Да, он смешил их просто до колик, этот русский чудак, герр профессор, не понимающий, с какой опасностью для жизни отбирает эти совсем некрасивые, надбитые кувшинчики и флаконы…
Но Александр Кузьмич все понимал!
«Ничего никому, ни эллину, ни варвару, но буду охранять для народа херсонеситов», – упрямо твердил он присягу своего города – единственный херсонесит, единственный человек среди занявших Херсонес варваров.
В эти же дни у другого, северного моря, на другом конце России эти же варвары, окружив наш город пещерным кольцом, бомбили, обстреливали и разрушали его.
…А потом варвары разрыли участок еще не исследованной археологической целины и залили его бетоном. А ведь, может быть, именно под этим участком был храм Диониса – тот чудесный храм Диониса, открытия которого трепетно ждали археологи всего мира. Теперь он погиб еще раз и уже навсегда.
Потом Александр Кузьмич обнаружил, что немцы заготовили два ящика, а на ящиках написали: «Покорителю Крыма барону фон Манштейну». Эти ящики были приготовлены – один для плиты с грифоном II века до нашей эры, другой для мраморного аканфа IV века до нашей эры, драгоценностей музея. Немцы собирались украсть их у Херсонеса… Почти чудом удалось Александру Кузьмичу спасти драгоценные мраморы.

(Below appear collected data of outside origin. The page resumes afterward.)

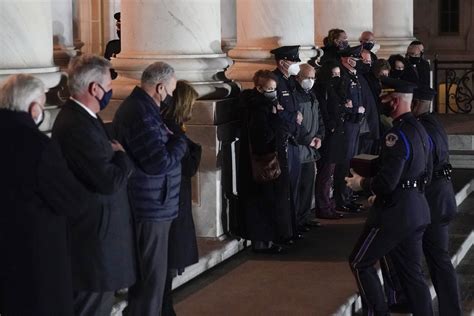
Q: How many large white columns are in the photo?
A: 5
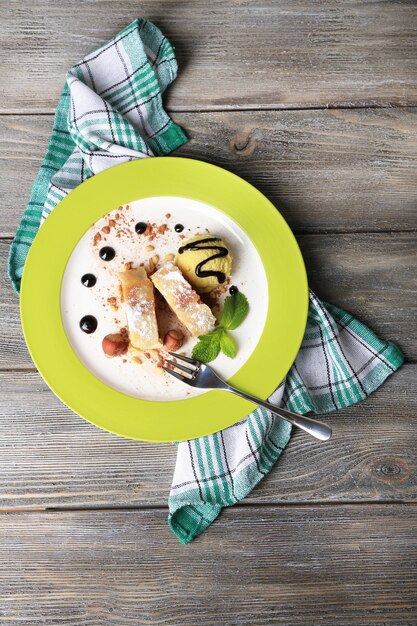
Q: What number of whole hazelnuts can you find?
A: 2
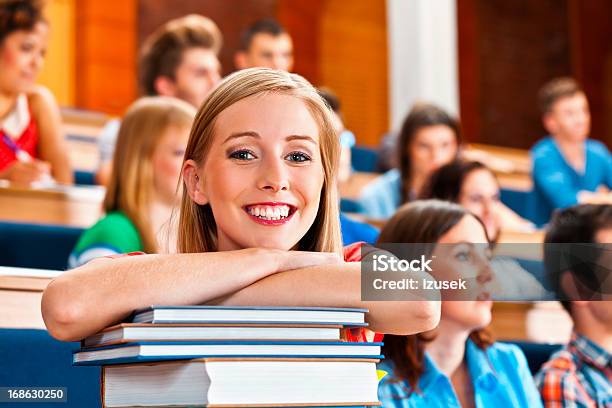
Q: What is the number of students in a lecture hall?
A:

Под ежеминутной угрозой ареста, лагеря, смерти Тахтай берег и хранил музей, Наталья Тихоновна Тяпкина – госпитальное белье, и каждый из них был верен своей присяге.
Наталье Тихоновне не удалось сберечь белье до прихода наших. Какая-то тварь, из тех, кого народ заклеймил кличкой «шоколадницы», выдала ее немцам. Ночью к Тяпкиной пришли трое, забрали белье, «заодно» дочиста ограбили всю ее квартиру, пинали маленькую женщину коваными своими сапогами. Потом таскали в гестапо, допрашивали, кто она такая, но так и не дознались, что она жена офицера и депутат районного Совета. Ни ее, ни Марию Павловну Ежову никто не выдал. Народ был верен своей власти. Народ оберегал своих избранников и казнил предателей.
Так был казнен севастопольскими женщинами предатель Жиго, и вот как это произошло.
Старший сын Марии Павловны Ежовой Петя, стоя однажды вечером у ворот своего домика, увидел идущего по улице бывшего своего учителя, некоего Жиго. Жиго года три назад уехал из Севастополя в Симферополь и вдруг почему-то опять оказался здесь.
– А, Петушок, – сказал Жиго, подходя, – какой ты большой стал, какой славный… Как живешь?